On January 13, 2007, my 5-year-old daughter died in a car accident.
I numbed out for the longest time. Eventually, as I started having a welling up of new emotions, a friend realized I needed help navigating them. She recommended I visit her friend, and Episcopal Priest, and a grief counselor.
I knew of grief. I had never quite felt it like this, before. So, I decided to take my friends suggested.
Now at the time, I had hit bedrock. I was homeless: A client for Coalition for the Homeless, I was temporarily on a week by week motel voucher. I had no transportation and very little funds, so I was to initially be counseled pro-bono if I could find the funds to catch a bus near her home in Colorado.

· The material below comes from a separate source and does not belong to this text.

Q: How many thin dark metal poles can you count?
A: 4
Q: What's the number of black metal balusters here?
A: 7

She came down the mountain and met me in town; I bused up from Denver.
I do not remember much of what we discussed about grief and its process. A lot of it I had heard already.
What struck me was my homework: I was given a journal and told to write in it... A Gratitude Journal.

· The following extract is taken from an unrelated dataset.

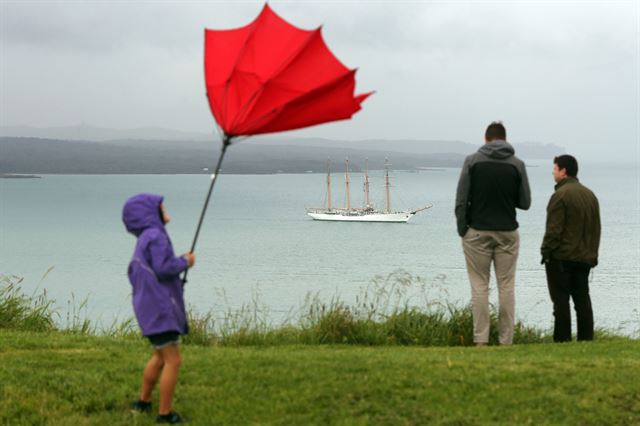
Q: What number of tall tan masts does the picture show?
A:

A what!?! Was she crazy? I asked her... taken aback.
Let me get this right... I just lost my daughter. I am homeless. I have nothing to be thankful for. And you want me to do what?
She said that until I had found something to be thankful for, I would never find a reason to live. I would never find a life worth living. And, basically, I would willfully go the way of my daughter.
So... I reluctantly took my Gratitude Journal, "home;" I kept it with me as assigned to catch the slightest occurrence of thanks.
It did not come.
I was not thankful for anything. For the longest time, I had transported a blank journal with me everywhere I went.
Then one day, I ran out of food. The Coalition for the Homeless has a pantry. I was given canned food.
I had a microwave at the motel. I went to the gas station on the corner to find something to open the cans with... nothing. No silverware. No plates. No containers. I had very little cash anyway. So, I went back "home" to my motel.
I looked through my cans. A can of peas had a pop top lid. I popped it and poured out some peas. I had nothing to cook in, so I simply looked my cold peas, contemplating my next step.
I decided I should at least pray for my food.
Dear God, I started.... I am thankful for my peas...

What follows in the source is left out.